Сначала холод… боль, какая–то ледяная пульсирующая боль… потом… Нет, не могу! Словно меня разорвало пополам и одна половина… бред? Что–то такое чужое, что слов не подберешь. Больше боли, страшней страха. Клубилось, корчилось, выворачивало душу, гасило мысли. Сломать оно меня хотело, всю захватить, целиком… чтобы я Лешку предала! И я вывернулась. Повернулась и зашипела, как разъяренная кошка:
— Вон!
И Оно отошло.
А страх остался. Если они меня сломают… Лешка!
А снаружи все было почти смешно. Какая–то мелкая склочная возня. Звонки в школу, и звонки на школу, звонки родителям и звонки на родителей.
Почти смешно, но Витька Амбал, который с пятого класса сдувал у Лешки все задачи и глядел ему в рот, как–то вдруг исчез из нашей жизни. А Гавря, Вовка Гаврилов, наоборот, торчал у нас по вечерам, глядел на меня проницательными серыми глазами майора Пронина и задавал каверзные вопросы.
Смешно, но корчась днем от ночного страха, а ночью — от дневного, я отгоняла и все не могла отогнать проклятую картину: дверь открывается и черные лапы втаскивают Лешку в дом.
Я просила, умоляла его больше туда не ходить, но он только улыбался в ответ. Он был прав. Я знала, что он прав. Игра продолжалась и правила ее уже определились. Черный ящик надо дразнить, чтобы он отвечал. То самое, нечеловеческое, такое бессмысленное с любой точки зрения. До всякого бы уже дошло, что подростки сами по себе не опасны, что они ничего не смогут сделать, а Черный ящик не понимал. За каждым воздействием следовала механически жесткая реакция и случилось то, на что рассчитывал мой гениальный сын: на нашей стороне в Игру вступила Школа.
Давно навязшее на зубах, обруганное и здравствующее: школа не любит отвечать. Чтобы она согласилась ответить за проступок ученика, надо привести неопровержимые доказательства, припереть ее к стенке, иначе она вывернется и спрячет концы, оберегая честь мундира.
Так оно и вышло. Одолеваемая звонками, жалобами, смутными угрозами и явными комиссиями, школа кинулась в атаку и в боевом угаре все, с чего началось, да в сам Лешка как–то отошли на задний план.

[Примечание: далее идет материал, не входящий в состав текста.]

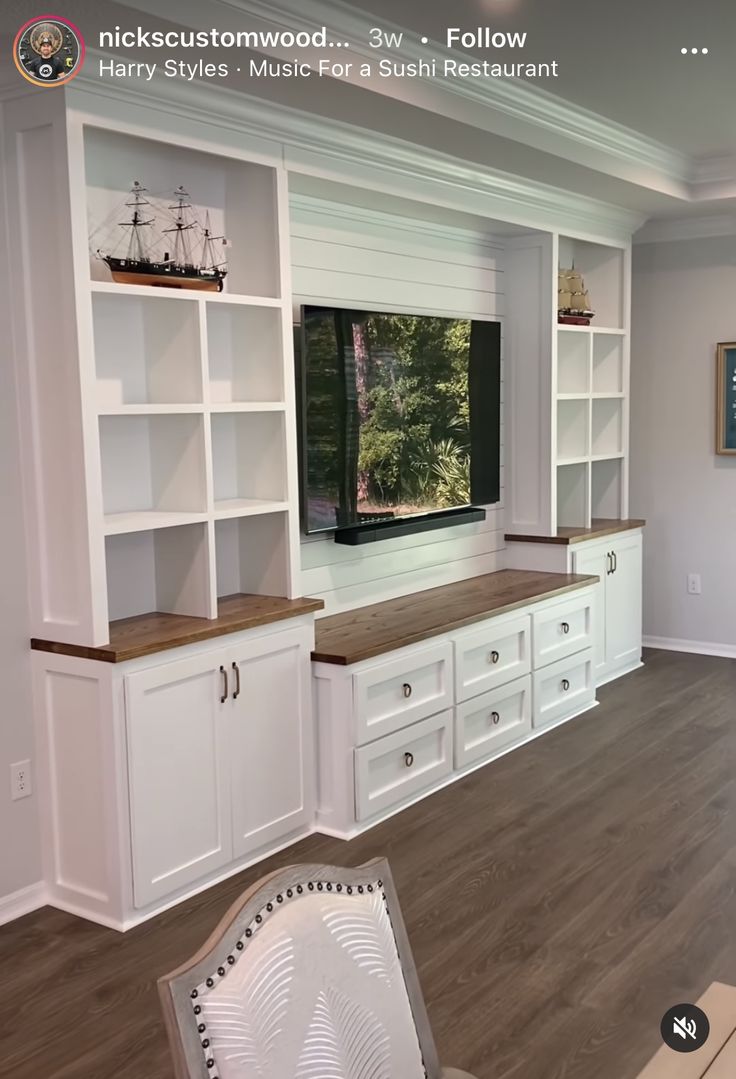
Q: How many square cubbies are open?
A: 12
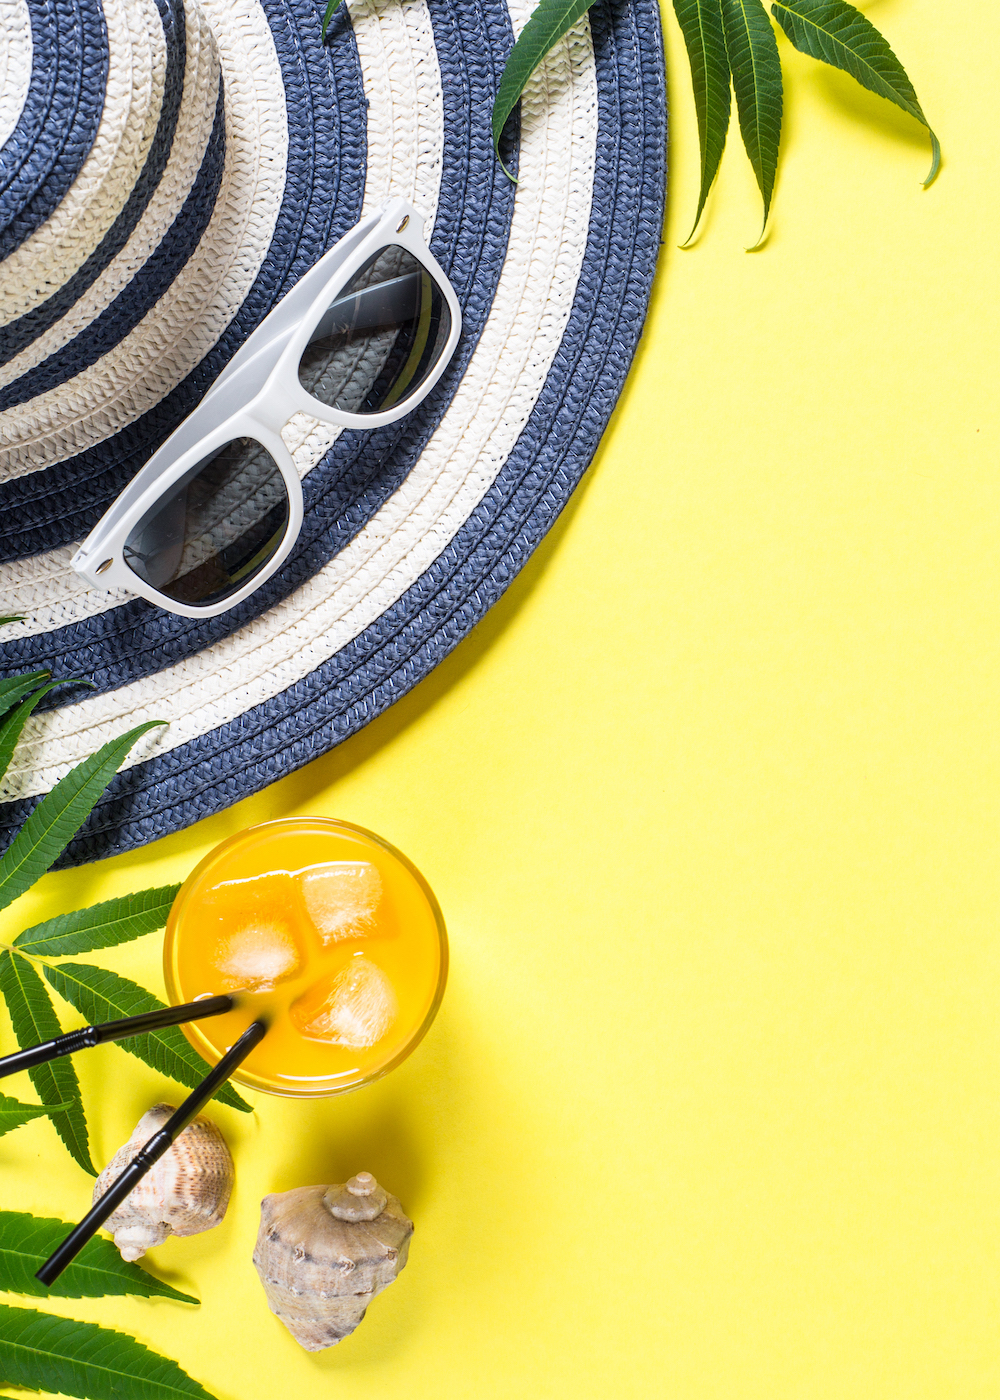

Принципиальное различие между отношением учреждения к внутреннему непорядку и к внешней угрозе. Уже не только честь мундира, но здоровая реакция коллектива на давление извне.
На звонки теперь отвечали жалобами, на угрозы — письмами в инстанции, на комиссии — апелляциями к общественному мнению. В этой Игре у школы было свое преимущество — бумаги. Ливень бумаг, каждую из которых надлежало подшить, рассмотреть и отреагировать — то, чего не мог себе позволить Черный ящик. Всякая бумага — это след, вещественное доказательство, невозможное для такой невещественной штуки, как он.
Шум разрастался, все больше людей втягивалось в бюрократический турнир, все больше страстей и амбиций пенилось вокруг, и вот (не без Лешки, конечно) вынырнула ниточка, которая привела к таинственному УСИПКТ.
И настал день, когда тишина мертвого дома взорвалась рабочим шумом и треском машинок. К нам явилась комиссия. И тогда, прорвавшись сквозь все заслоны, мы вломились в директорский кабинет и в присутствии гостей выложили на стол пять заявлений об уходе.
И это было все. Мы победили. Правда, были еще последние дни. Не хочу и не могу вспоминать. Если бы я драться решила, до конца с ними воевать, вот тогда бы я это вспоминала. Вертела бы в памяти каждый день и каждый час, заряжаясь ненавистью. Она и сейчас во мне, эта ненависть — так и выплескивается наружу, только позволь… Не позволяю… Я решила забыть. Ради Лешки. Ради себя.
Сколько уже прошло? Год? Нет, больше. Лешка у меня теперь студент шуточки! Он на мехмате, а его неразлучный Мегрэ–Гаврилов, само собой, на юрфаке. И все устроилось. Я своей новой работой в общем–то довольна. Не знаю, где теперь Инна, а если б и знала, все равно не стала бы ей звонить. Я и Эду не звоню, хоть знаю, где он, а он иногда звонит мне. Саша с Адой поженились и уехали. Не знаю, куда. Клялись писать, но так и не получила ни строчки. Тем лучше. Забывать — так забывать.
Забыть? Мне позвонили. Тот самый липкий голос:
— Зинаида Васильевна? Узнаете?
Я не ответила, и тогда он сказал:
— Зинаида Васильевна, я ведь уже предупреждал. Смотрите, если с вашим сыном что–то случиться…
— Тогда я этим займусь! У меня даже лучше выйдет! Обещаю!